Hawley introduced a resolution in the Senate last Tuesday asking the United States and other countries to investigate how the Chinese government's actions could have contributed to the spread of the coronavirus.
"We need to know exactly what the Party knew, when it knew it, and how the Party's decisions to try and hide the virus allowed it to spread and kept the United States and other nations from protecting ourselves sooner," the Missouri Republican wrote in a Fox News op-ed published Monday.
Beijing has been criticized for its actions in the early days of the coronavirus outbreak in Wuhan, Hubei province in central China. Government officials reportedly cracked down on people sharing information about the virus, and experts have said that a freer flow of information about the virus could have helped slow its spread.
The Chinese embassy in Washington did not respond to a request for comment.
"If Beijing handled this crisis as transparently as it says it did, then it should have nothing to hide," Hawley said in the op-ed. "If it refuses to cooperate, then the world will know that it does have something to hide - namely, the fact that it is responsible for this pandemic."
Hawley also called for countries around the world to quantify the damages caused by the coronavirus, which has upended the global economy and killed thousands.
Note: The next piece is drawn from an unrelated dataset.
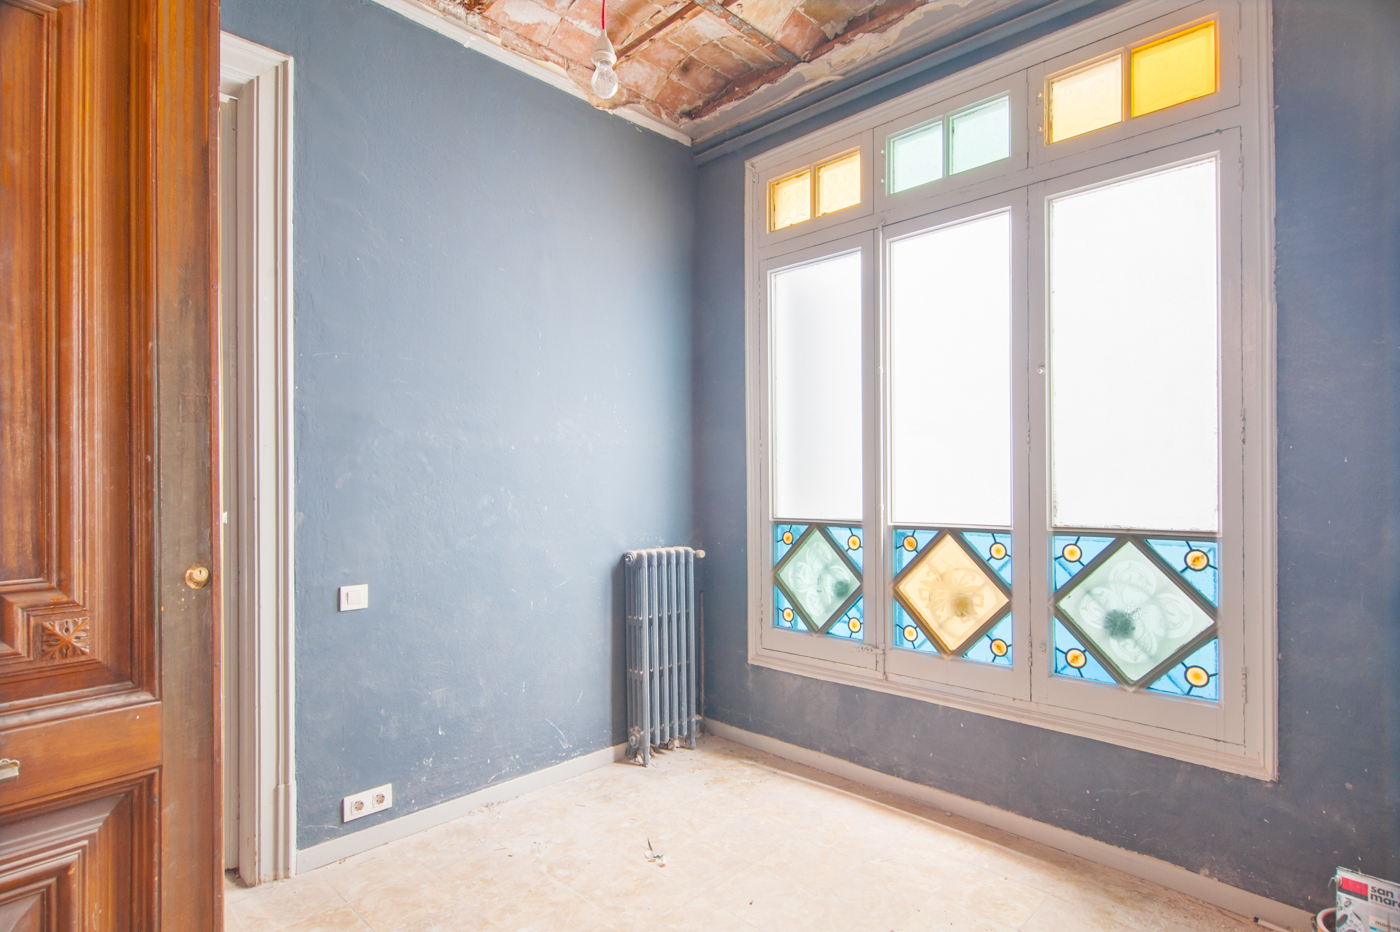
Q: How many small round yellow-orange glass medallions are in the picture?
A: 12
In the US, unemployment has reached record levels and the government is set to spend over $2 trillion to help curb the economic fallout from the virus.
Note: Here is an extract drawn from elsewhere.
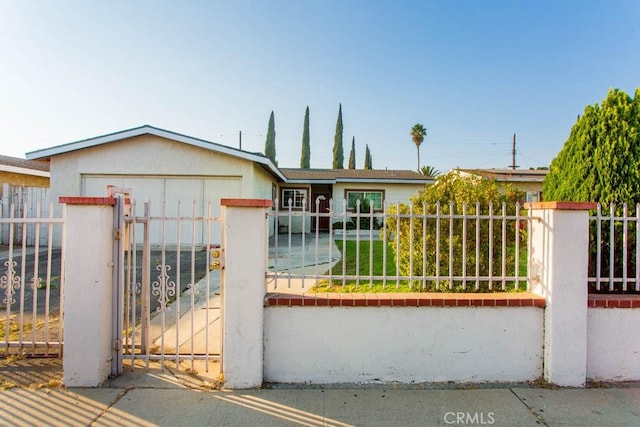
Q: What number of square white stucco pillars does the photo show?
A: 3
While a payment or admission of guilt is unlikely from the Chinese Communist Party, Hawley's request is an example of the growing frustration and outrage over the virus and missed opportunities to mitigate it earlier.
"The next step to holding Beijing accountable is to force it to pay for the lives and livelihoods that it has destroyed," Hawley said. He called on the global community to "seek justice together by quantifying the harm caused by the Party's mishandling of this disease and designing a way to secure payment from Beijing to compensate for that harm."